The link would open in a new window.
You'll have to have a good back end and javascript, as well as user warnings so that the payment page gets updated as each payment is processed. Consider using popup dialogs to show that a payment has completed, or that the order has sat idle for more than 10-30 minutes without complete payment.
Also, consider sending emails and letting the user complete the payments through links in the emails. Send a new email each time a payment is completed, and a final email if all payments are complete and the order is moving forward.
Send an email one hour, and one day later for uncompleted orders with remaining payments required, that also give them the option of choosing different payment options for the remainder.
Email isn't best (lose more orders that way due to changing minds) but it's good for the type of transactions you're thinking about.
Personally, I'd do it like this:
Let the user fill their basket in the ususal way
Allow them to add payment types and amounts to a list (2nd basket almost)
When the payments balance against the basket, start processing the payments
For external sites, try a frame which has a progress indicator at the top.
In an ideal world it wouldn't be linear. But a lot of users might lose a spawned window, or get confused by the parallelism.
Better to stick to established IxD principals and rely on good feedback instead. Give the user control from the outset and keep it transparent.
Lastly, start the payment process with the most immediate (e.g. paypal) to reduce users giving up. (COD should come last!)
Hope this helps,
Tom
If possible, just separate your order into separate smaller orders based off of the payment selections of the user.

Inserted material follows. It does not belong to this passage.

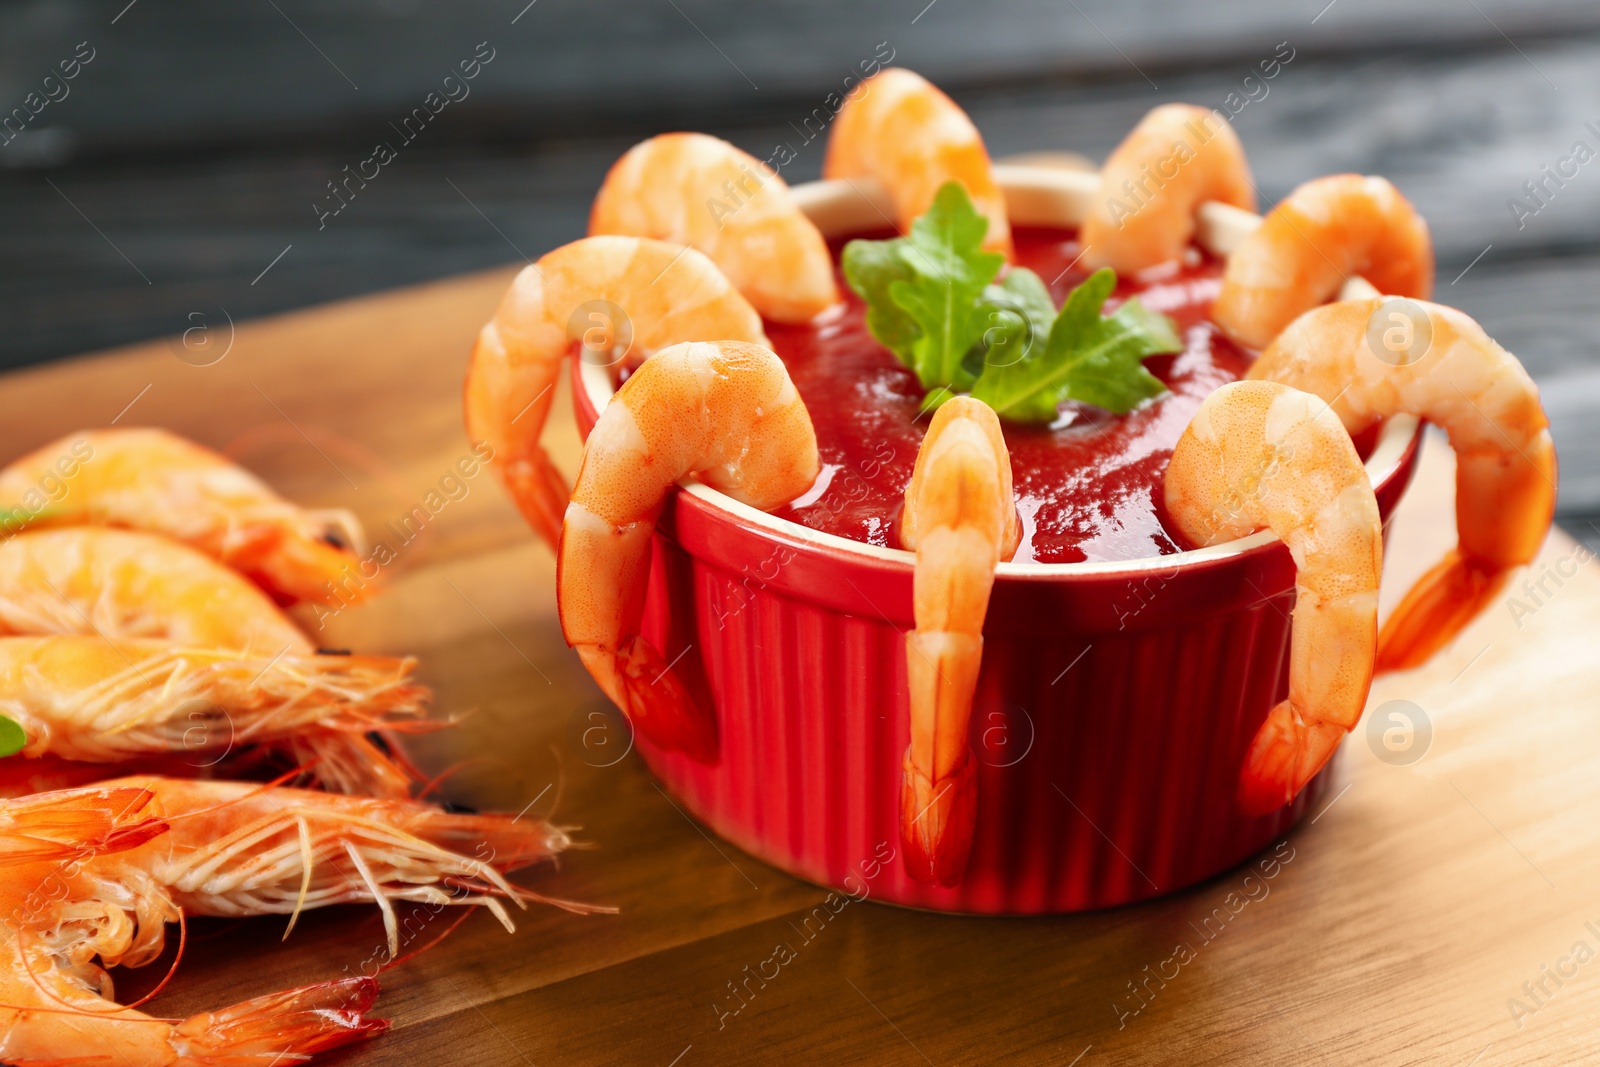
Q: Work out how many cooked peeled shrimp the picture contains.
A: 9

And don't do it linearly. If anything you could open up each payment processor in a separate window so that you maintain presence.
I would take an approach where the whole order is broken down into sub-orders for each of the necessary payment methods. You can load the PayPal portion, the check portion, etc. and process them separately. It's important for the user to know how much is being charged to each of their payment methods, so it makes sense in this case to present the whole order as broken down by payment method (versus displaying as a unified order).
Implementation would be easiest if it's always a certain subset of items that is forced to any payment method. If this differs by user, or if it's when the order reaches a certain amount, the situation could become much more complicated. Can you be more specific about your approach?
Processing Multiple Order Payments
Give the user the option to make a payment for a pending order using any of your payment types.
Let the user specify an (Amount <= [Order Total] - [Payments Received]), if that is part of your requirement.
If the order is still pending after you process the payment (see how below), take them back to step 1 to rinse and repeat.
How to store and process each payment made:
Use a Payments table to store all order payments, the PaymentMethod used and its Amount with its CurrencyCode.
When a payment is received for an order, store the payment and sum all received amounts converted into your base currency as [Payments Received].
If [Payments Received] >= [Order Total], mark the order as Paid. Or, if dealing with double-converted foreign exchange rates, check if it is correct to within a small-enough margin, eg 0.5%.
Optionally, convert any overpayment into prepaid credit for the client.